> Provided records:
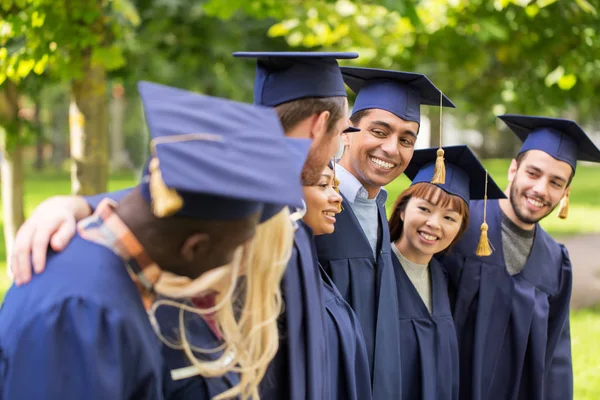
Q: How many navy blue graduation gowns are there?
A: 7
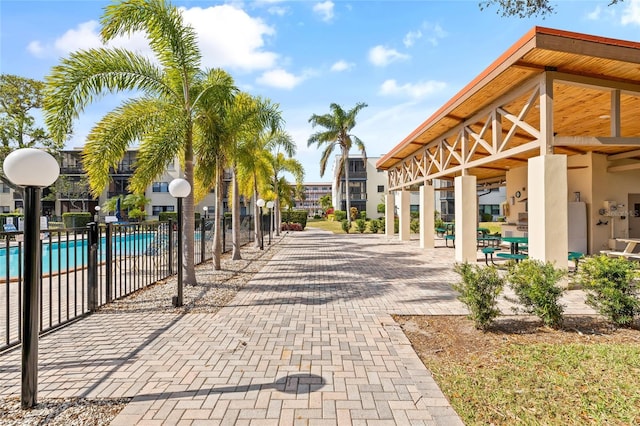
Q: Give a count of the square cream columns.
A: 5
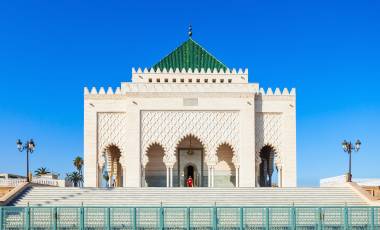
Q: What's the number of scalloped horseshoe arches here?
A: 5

> Work request:
Output the records exactly. Drop the images.

> Output for this exercise:
Q: How many navy blue graduation gowns are there?
A: 7
Q: Give a count of the square cream columns.
A: 5
Q: What's the number of scalloped horseshoe arches here?
A: 5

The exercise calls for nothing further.